Heat treatment in metallurgy

Low hydrogen annealing, commonly known as "baking" is a heat treatment in metallurgy for the reduction or elimination of hydrogen in a material to prevent hydrogen embrittlement. Hydrogen embrittlement is the hydrogen-induced cracking of metals, particularly steel which results in degraded mechanical properties such as plasticity, ductility and fracture toughness at low temperature. Low hydrogen annealing is called a de-embrittlement process. Low hydrogen annealing is an effective method compared to alternatives such as electroplating the material with zinc to provide a barrier for hydrogen ingress which results in coating defects.

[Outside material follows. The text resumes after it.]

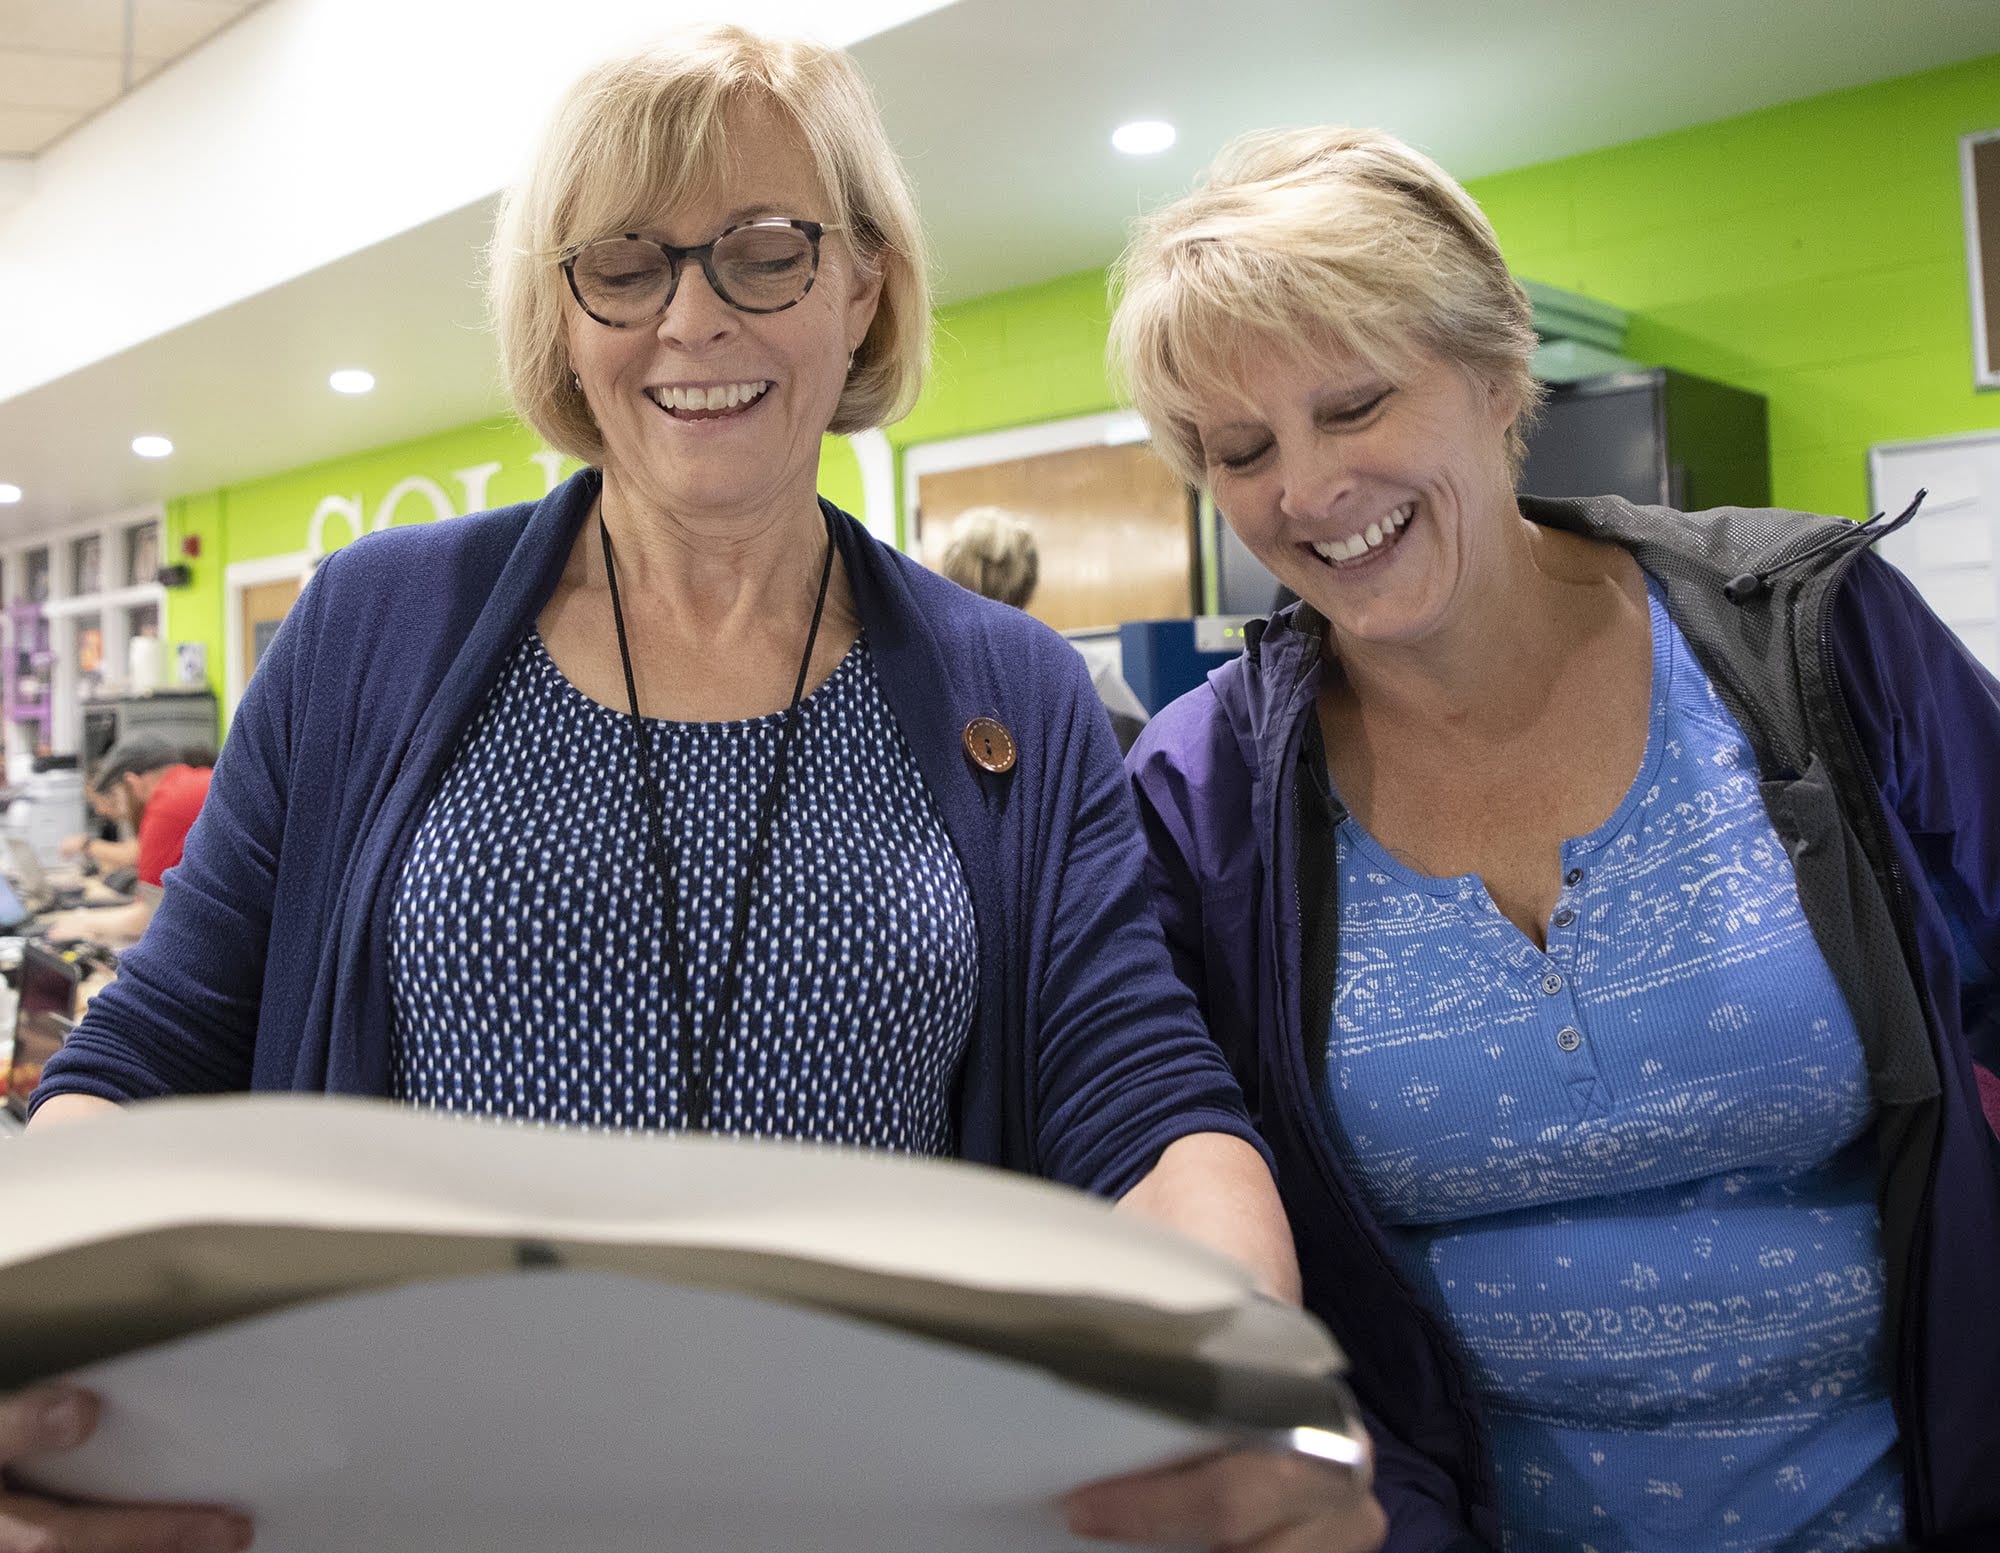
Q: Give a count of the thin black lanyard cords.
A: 1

The underlying mechanism for hydrogen embrittlement is different for the surface compared to hydrogen penetrated into the bulk of the solid. Studies have shown that annealing at 200 °C weakens hydrogen embrittlement caused by internal hydrogen but has little effect on surface-absorbed hydrogen. At 200 °C, hydrogen atoms can diffuse out of iron and partial stainless steel and is the minimum temperature needed for the process. The exact mechanism or its effects are not fully understood because it is also hypothesized that 200 °C allows for vacancy elimination in the solid which can affect its mechanical properties too.

==Process description==
The material is kept in a hydrogen annealing oven over several hours at temperatures between 200 °C and 300 °C. The enclosed hydrogen atoms, known for hydrogen embrittlement are removed by effusion. The method is predominantly used immediately after welding, coating process or galvanizing of the parts.

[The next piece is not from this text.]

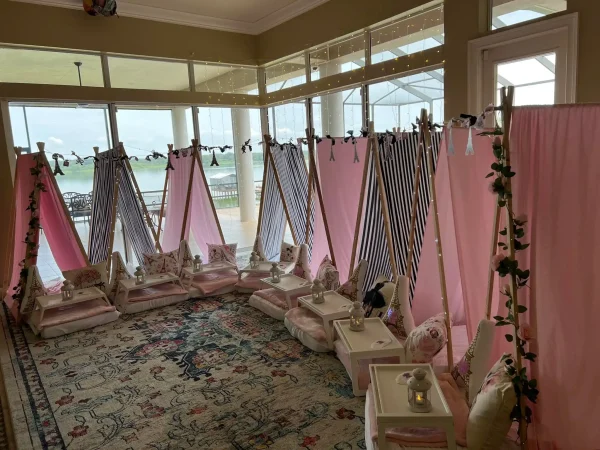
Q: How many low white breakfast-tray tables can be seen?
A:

== Effect on mechanical properties ==
Zhou et al. show the comparison of stress-strain curves of the unannealed X80 pipeline steel and specimens that were annealed at 200 °C for 12 hr. The stress-strain curve changes significantly. The yield phenomena appeared in the stress-strain curve after annealing. This can be explained as the following. At 200 °C, carbon atoms have sufficient energy to diffuse into the interstitial sites of dislocations forming Cottrell atmosphere. This pins dislocations in place and reduces the density of movable dislocations. In unannealed samples, the large density of movable dislocations ae activated and yield does not occur because no drastic change in dislocation density takes place. The yield strength increased by approximately 10% and the elongation decreased by approximately 20%. Finally, based on the testing environments, it can be concluded that annealing at 200 °C decreases internal hydrogen embrittlement but is ineffective for hydrogen embrittlement susceptibility caused by surface absorbed hydrogen.

==Effect on lattice==
The type of lattice defects are related to the activation energy for release of the trapped hydrogen. Hydrogen atoms can escape from defects and move into lattice interstitials. Diffusion between such types of sites can reach a dynamic equilibrium.